The U.S. military was seeking a long term replacement for the Humvee under the Future Tactical Truck Systems (FTTS) program, which was seeking to introduce a Maneuver Sustainment Vehicle and a Utility Vehicle. Navistar International and Lockheed Martin's proposals for the Utility Vehicle were selected for competition as well as the Armor Holdings proposal for the Maneuver Sustainment Vehicle. In August 2006 they were tested at the Aberdeen Proving Ground. Following this evaluation they were parked in The Pentagon courtyard for evaluation by higher-ranking military officials. The JLTV program incorporated lessons learned from the earlier and now halted Future Tactical Truck Systems (FTTS) program and other associated efforts.

The Office of Naval Research has also funded several projects to research other technologies that may be implemented on the Humvee replacement, including the Shadow RST-V and Georgia Tech's ULTRA AP, a combat concept vehicle based on the F350 chassis, but with a "blast bucket" passenger compartment, and Ultra 3T, a project with more advanced (but unproven) technologies.

In early 2011, DARPA initiated the eXperimental Crowd-derived Combat-support Vehicle (XC2V) Design Challenge to find a replacement design for the Humvee for which Local Motors served as a hub for the challenge. The challenge specifically aimed for a Combat Reconnaissance and Combat Delivery & Evacuation vehicle. The design entries were open for voting on March 4. On June 27, a Local Motors XC2V was premiered at Carnegie Mellon University's National Robotics Engineering Center in Pittsburgh with President Obama attending. On June 28, 2011, DARPA announced the selection of Local Motors’ XC2V FLYPMode as the winner of the competition. It was selected among 162 entries. The XC2V went on to compete with vehicles from TARDEC's FED program such as British Ricardo's FED ALPHA which appears to have been selected over FED BETA.

The JLTV program (including numbers required and pricing) evolved considerably as the program developed and requirements stabilized.
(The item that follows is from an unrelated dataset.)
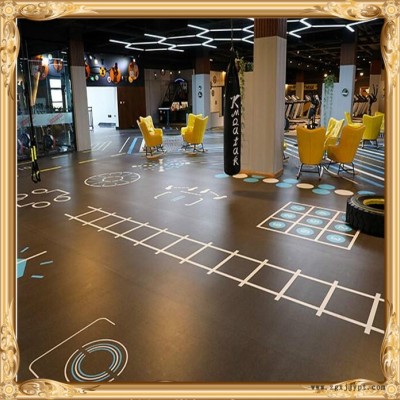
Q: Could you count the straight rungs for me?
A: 12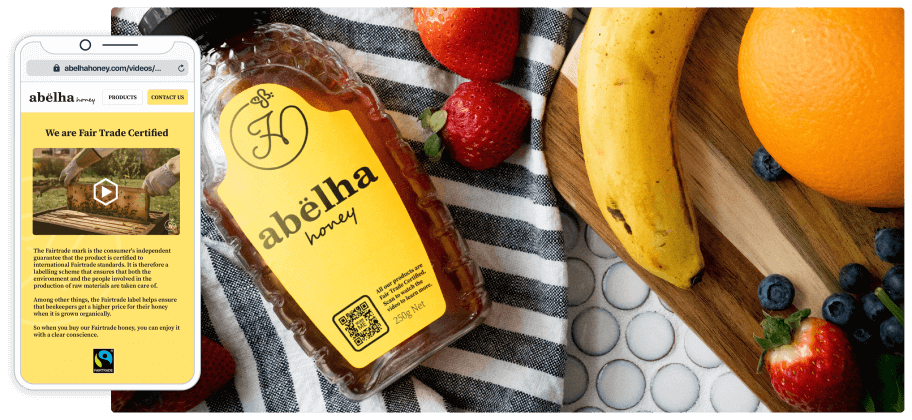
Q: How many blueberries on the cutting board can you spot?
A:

Oshkosh's L-ATV was selected as the winner of the JLTV program on 25 August 2015. The company was awarded a $6.75 billion low rate initial base contract with eight options to procure the first 16,901 vehicles for both the Army and Marines. Oshkosh CEO, Charles Szews, said the production contract award would involve more than 300 suppliers in 31 states across the country. The Army initially refused to detail why the L-ATV was chosen over its competitors (AM General and Lockheed Martin), likely owing to anticipations of protests from either or both of the losing bidders, these to be submitted within ten days of contract award.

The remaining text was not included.